By: Christine Olding

Something is to be said about the behavior issues that we each face at our differing schools. We all face trying situations and difficult conflicts to resolve.  It is obvious that one child can hinder the learning of twenty- four others which means behavior is something that needs to be tended to.  At Hamilton, we are going to implement a behavior initiative, 50 Acts of Kindness, something that will hopefully make the problem the solution.

The initiative is designed for us to work with the students who have the most behavioral issues on record.  We are going to meet with them once a week during lunch to discuss how to deal with their emotions in a healthy manner and most importantly, to teach them what it takes to be a leader.
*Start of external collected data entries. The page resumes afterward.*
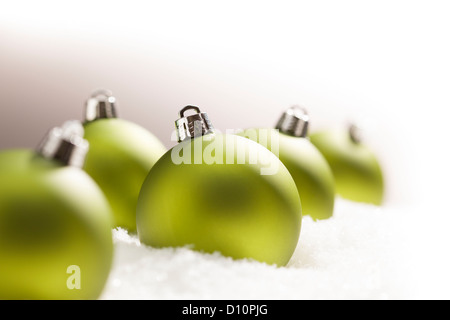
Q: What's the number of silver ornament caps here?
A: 5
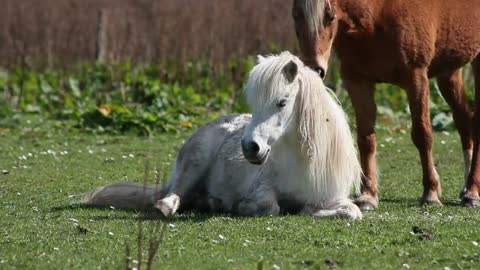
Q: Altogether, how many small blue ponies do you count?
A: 0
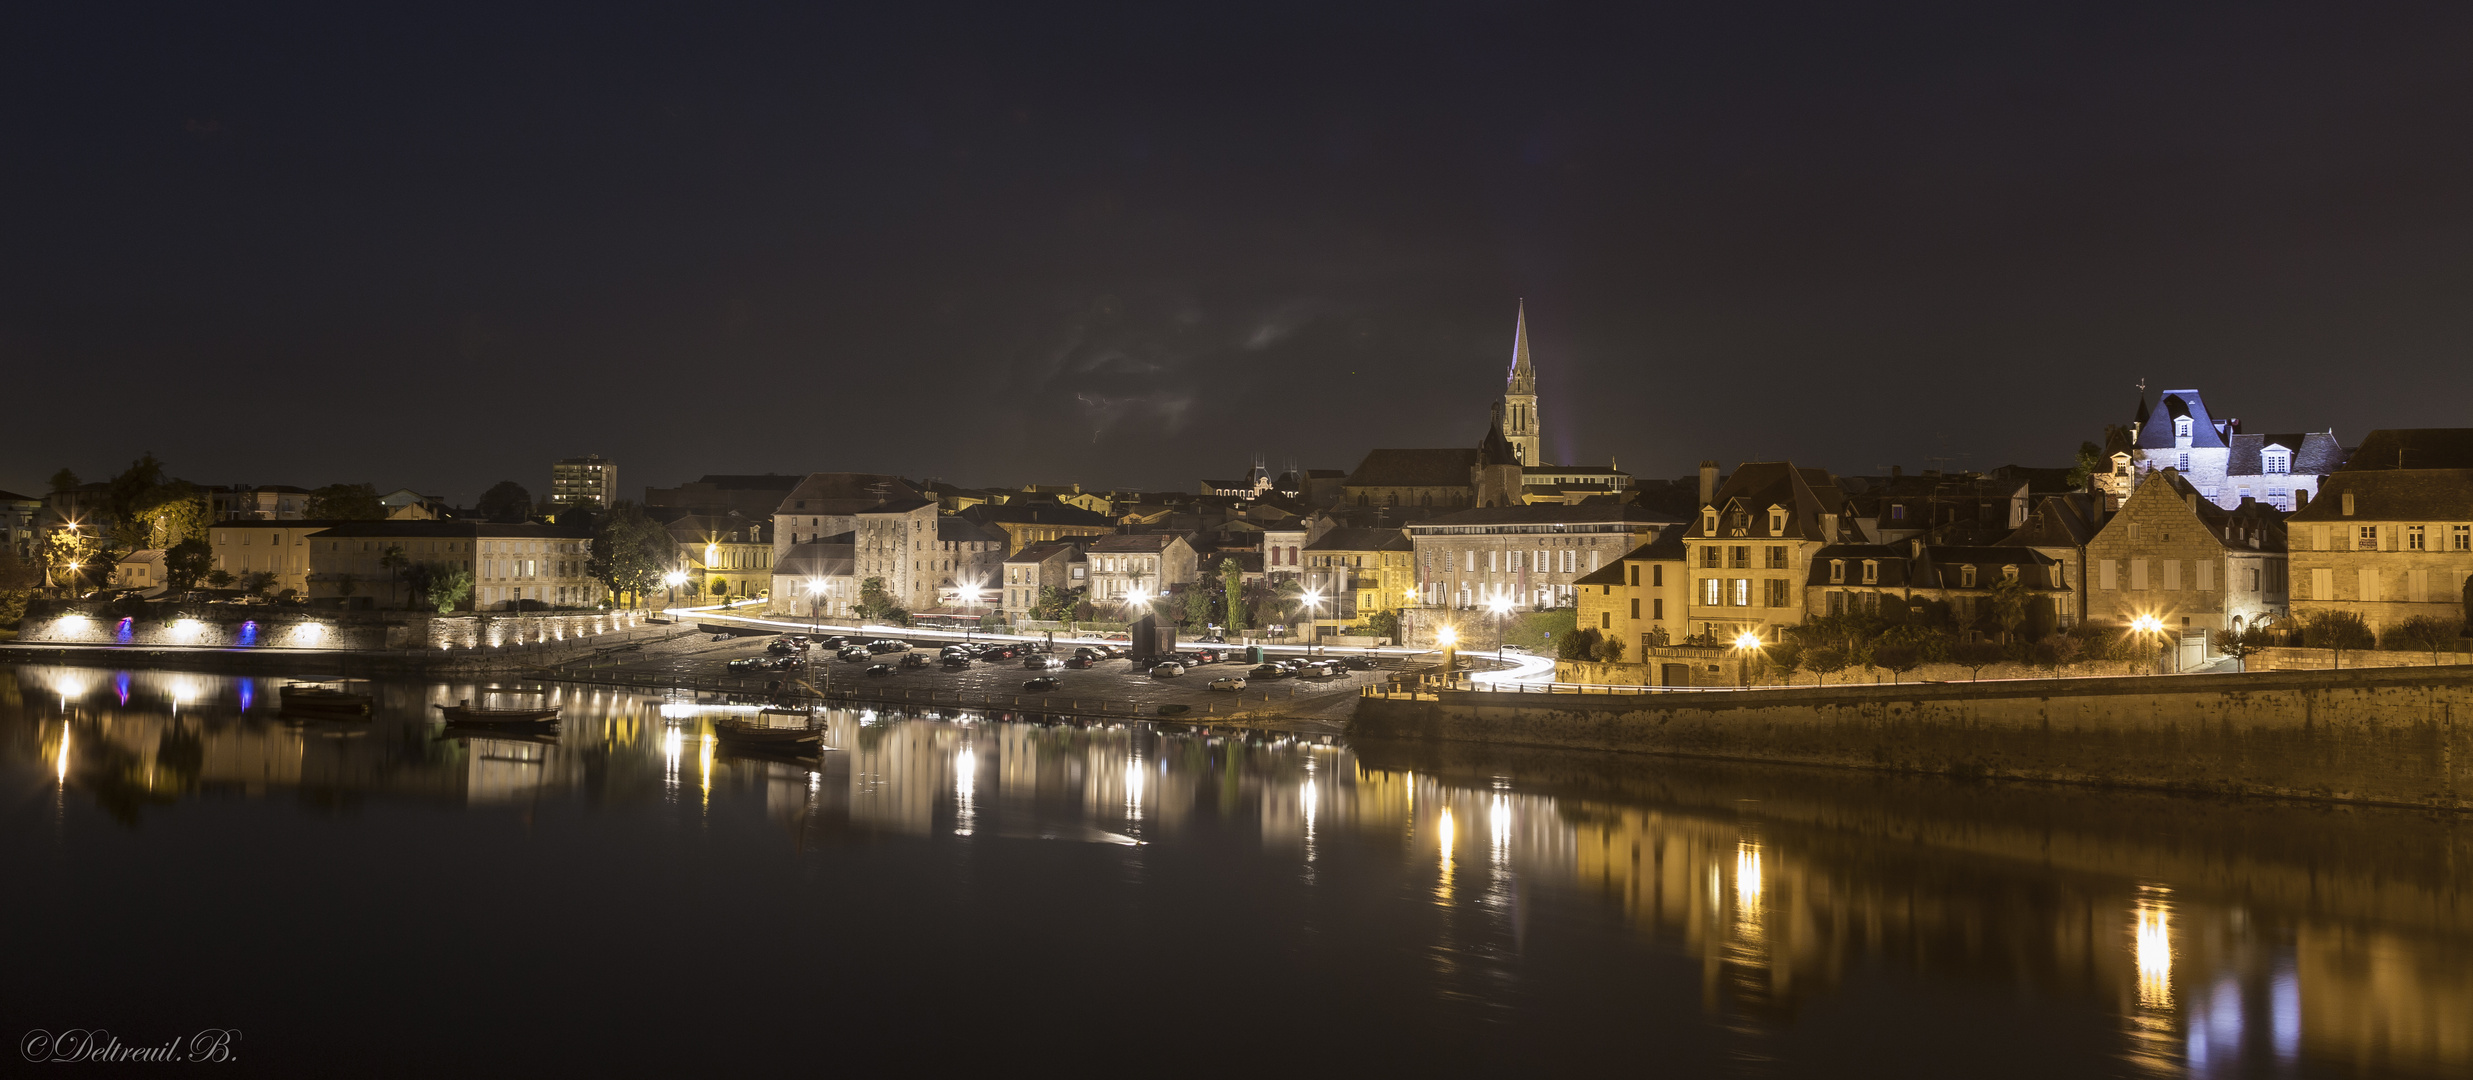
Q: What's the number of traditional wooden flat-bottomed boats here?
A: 3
Between the seven of us, we are going to tackle 3rd-6th grade. We each are going to be working with our respective grades, for instance, I will be working with 4th grade since that is the grade I provide whole class and small group tutoring for.  My team is currently deciding which students we will be working with, something that is a lot harder than I originally thought. A lot of these students have a wide range of behavioral issues that need to be addressed.

How exactly are we going to do this?

The answer is simple.   Our small groups, consisting of four to six children, will be taken out during their lunch period. We are going to have them eat lunch with us and do short lesson plans about the differing topics.  First, however, a strict, yet reasonable, set of rules must be implemented so that each child knows the consequences of acting out during this precious time period.  Secondly, we must try to figure out how to best implement each lesson to fit the specific group of students we are going to be working with.  Since we are only going to have roughly twenty minutes, this aspect is of the utmost importance.

What will a typical session look like?

Ideally, it would go something like this. The students will walk in during their lunch where we will be waiting for them. They would eat their lunch in a timely and quiet fashion and after they are finished eating, a fun, yet informational lesson plan will take place.  For instance, if that day we are discussing the characteristics of a leader, a game of leadership charades could be played where each child acts out a differing quality that is possessed by a leader.  After the game, a small discussion would be held to talk about why those qualities are necessary. Though, this is a very important and serious issue, we still want to make sure the students have fun and enjoy what they are learning.

City Year is trying to give these students a chance to make a difference, to change not only themselves, but also their school.  My team is very excited and eager to begin this process in the hopes of making the problem the solution.  Throughout the year, I will keep the readers updated on the progress of this behavioral initiative. So, make sure to look for it in the upcoming months!